The stupid child is what we have here today. They do not understand, so they need to be told again. There are none among them with firm foundations. Not one of them could speak their point with any believable conviction. Now, all I have to do is tell them again, before they have time to start building that conviction, before they again rationalize the lies that have governed our interactions with pokémon for these countless ages."
Ghetsis was on a roll now. This had not happened before, but it was obvious to us that he would probably go on for a while. Justin and Candace looked glassy-eyed, Wilhelm was unperturbed, Marcus yawned, Zarah studied something in the distance, and Helena was doing an admirable job of pretending to listen or trying to understand.
I soaked up the instruction, but not with the fervor that had driven me yesterday and this morning. Seeing N had sparked my drive for knowledge, and also brought to surface the painful reminder of why I had joined Team Plasma in the first place. There were people in that crowd right now that were wheeling in shock, directionless, and with no one to answer their questions. Hearing Ghetsis speak about teaching made me angry. If he really believed that...

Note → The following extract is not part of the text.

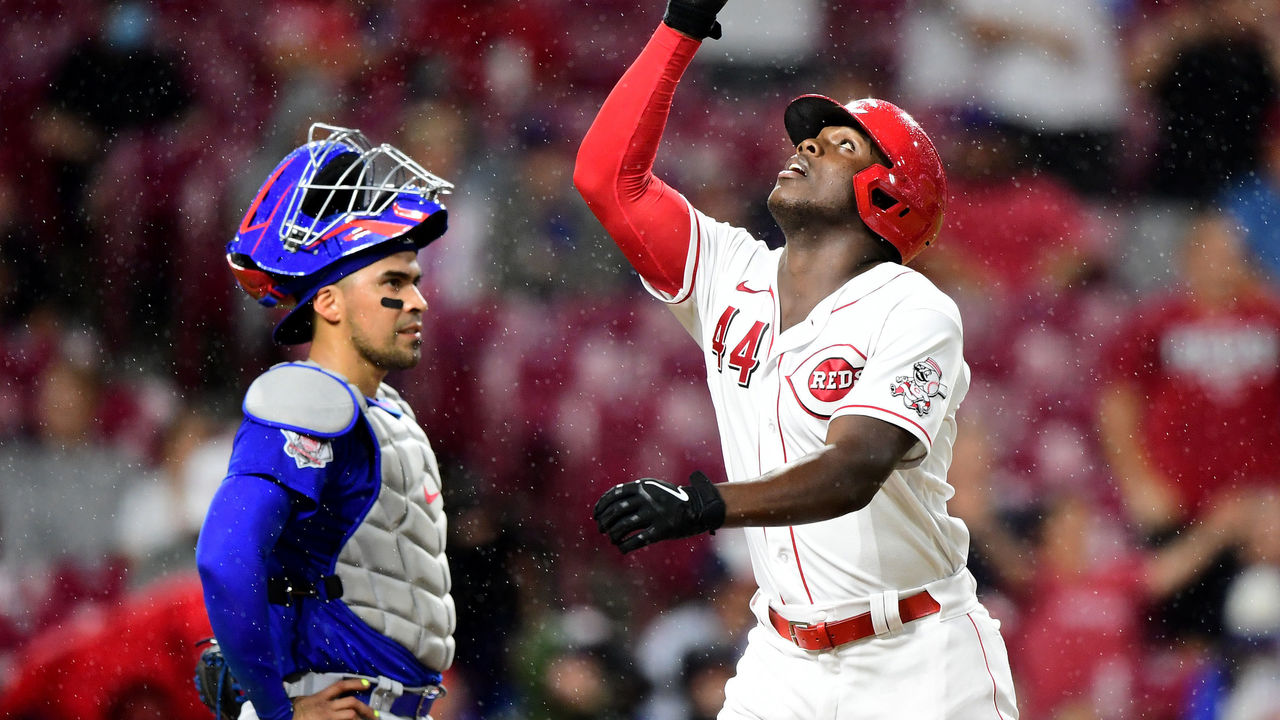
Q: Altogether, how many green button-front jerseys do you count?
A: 0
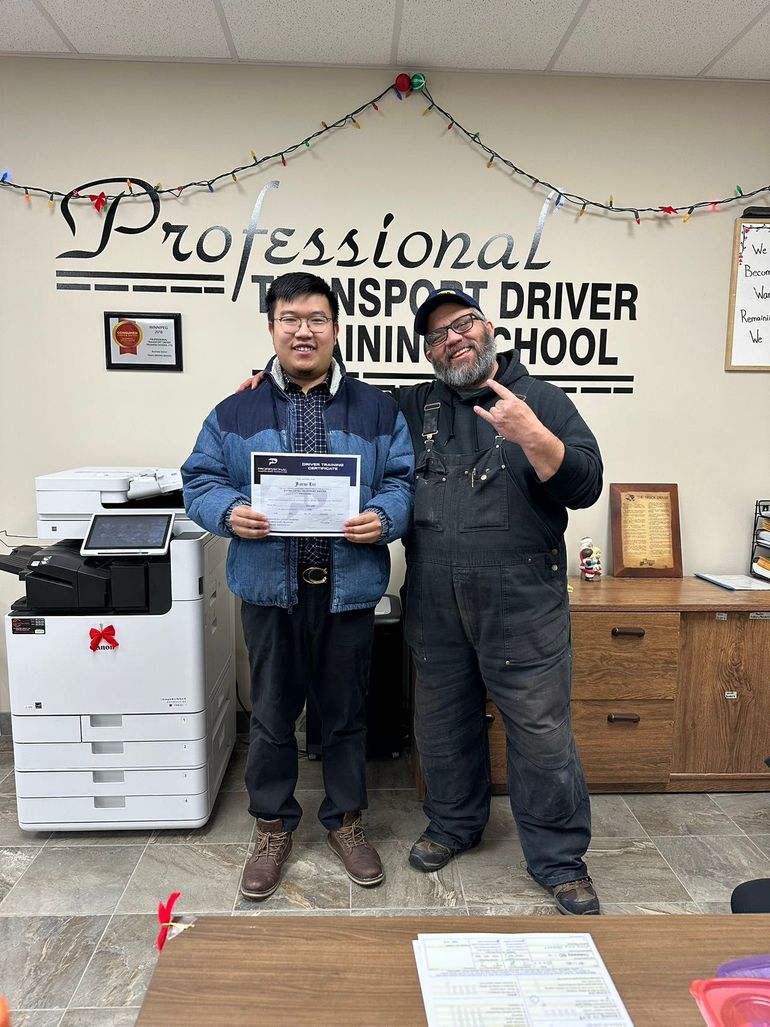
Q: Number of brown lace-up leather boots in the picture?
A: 2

"Then why did we leave?" I asked. It came out sharper than I had intended and sounded unabashedly accusatory. Ghetsis faltered midword and six pairs of eyes turned to stare. They weren't so glassy anymore.
Ghetsis recovered first, and almost instantly. His eye narrowed and his lips compressed into a tight line.
"We left because I decreed it," he said. His voice was chill as Froslass breath. There was no mistaking the state of his good humor.
"At this moment, there are people back there. Admittedly, they may be few, but they are there. They're not 'stupid children,' but they don't understand. Right now, those people are feeling convicted right here," I slapped my fist over my heart for emphasis. "They're confused and they're frightened, but they can hear the truth and they recognize it. They have questions, they want to understand, but they can't!"
The other grunts' eyes were darkening now with confusion; however, there was understanding in them too. I could feel myself rallying. The crowd was on my side.
"As you said yourself, the pokémon and trainer relationship has been ingrained for years. To move that aside, and plant new ideas is a feat in and of itself, but we leave! It's like telling that child there's such a thing as numbers, and then expecting him to learn to add two and two by himself. If he can't that doesn't make him stupid, it just means he needs instruction. What's worse is that he craves it, but it's snatched from him before he can learn! That's not just wrong, it's stup...!"
Ghetsis slapped me.
"That's enough," he said, his voice only a shade away from a hiss.
I felt significantly less bold now. Earlier today I had offended Ghetsis, and he had been scary then. The cold remoteness of his displeasure was nothing compared to his anger. A lesser man would have been shaking, trembling with rage, but Ghetsis was still. Besides the slap, he could have been a statue. Only the blazing of his eye and the snarl on his lips betrayed his emotions.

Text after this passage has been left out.